L’envol des sorcières
L'Amérique vit actuellement un renouveau religieux, relève David Brooks dans une colonne du 10 juin 2019. Même si les acteurs de ce changement ne sont pas des «religions» au sens propre, remarque-t-il. L'un des mouvements en question est en effet l'astrologie. Il note l'étonnante crédibilité dont bénéficie cette discipline d'interprétation des astres dans la population. En 2018, 44% des Américains de 18 à 24 ans jugeaient que l'astrologie était «scientifique». Les sites Internet proposant des horoscopes ont vu leur audience augmenter de façon exponentielle ces dernières années.
Trump contre les sorcières
Un autre mouvement en plein essor est celui de la Wicca. Cette spiritualité née dans les années 1950 en Grande-Bretagne combine des éléments de croyances du chamanisme, du druidisme et des mythologies gréco-romaine, slave, celtique et nordique. Ses adeptes, les wiccans, vénèrent la nature et s'adonnent pour une grande partie d'entre eux à la sorcellerie, dont ils empruntent les codes et l'imagerie.
En 1990, les adeptes de ce mouvement étaient seulement 8000 aux États-Unis. Dix ans plus tard, près de 135'000 habitants s'identifiaient comme wiccans. En 2019, avec les autres mouvements néo-païens, les «sorciers et sorcières» auraient dépassé le million. La Wicca est ainsi, techniquement, la «religion» affichant le plus fort taux de croissance dans ce pays de 326 millions d'habitants.

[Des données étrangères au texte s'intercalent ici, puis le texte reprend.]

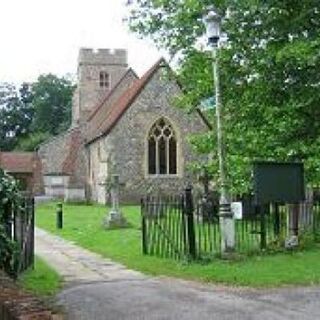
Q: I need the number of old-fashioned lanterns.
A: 1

David Brooks relève en outre que les adeptes de ces croyances sont passés de la marginalité à une visibilité sociale et médiatique. Des convergences de plus en plus importantes s'observent entre la mouvance ésotérique et le militantisme social. On peut ainsi trouver dans les librairies américaines de nombreux ouvrages expliquant comment utiliser l'astrologie ou la sorcellerie pour faire avancer des causes «libérales».

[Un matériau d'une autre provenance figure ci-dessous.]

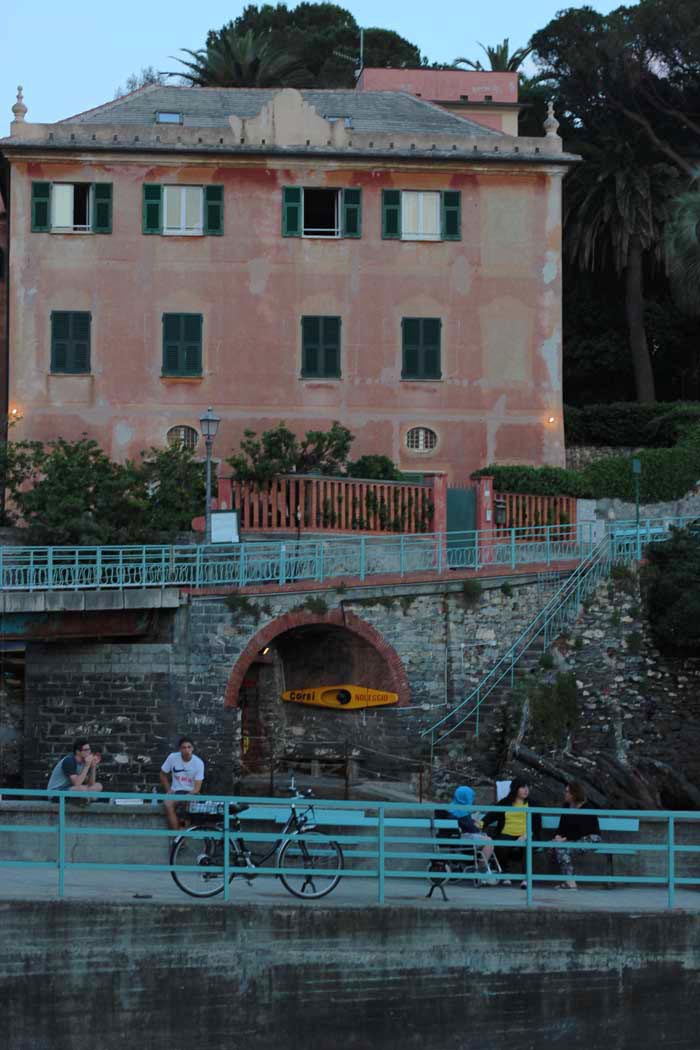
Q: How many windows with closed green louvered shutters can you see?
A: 4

Depuis quelques années, les wiccans ont intensifié leur «lutte» contre la droite américaine. Un groupe de 13'000 «sorcières de la résistance» (Resistance Witches) s'est ainsi donné pour mission de jeter régulièrement et publiquement des sorts à des politiciens conservateurs. Des figures telles que le juge de la Cour suprême Brett Kavanaugh ou le président Donald Trump en ont été la cible.
Sécularisation de façade
Mais comment comprendre le succès des horoscopes et des invocations cabalistiques à une époque où le rationalisme scientifique semble régner en maître? Pour David Brooks, cette domination est en fait largement illusoire. «On entend toujours dire que nous vivons une ère de sécularisation. Mais cette sécularisation ne survient jamais réellement. Les humains sont des créatures transcendantes qui ont des expériences spirituelles et qui en appellent instinctivement à des pouvoirs surnaturels.» Même dans les secteurs les plus sécularisés de la société, souligne le spécialiste des religions, il existe une immense soif de spiritualité, qui n'est pas étanchée.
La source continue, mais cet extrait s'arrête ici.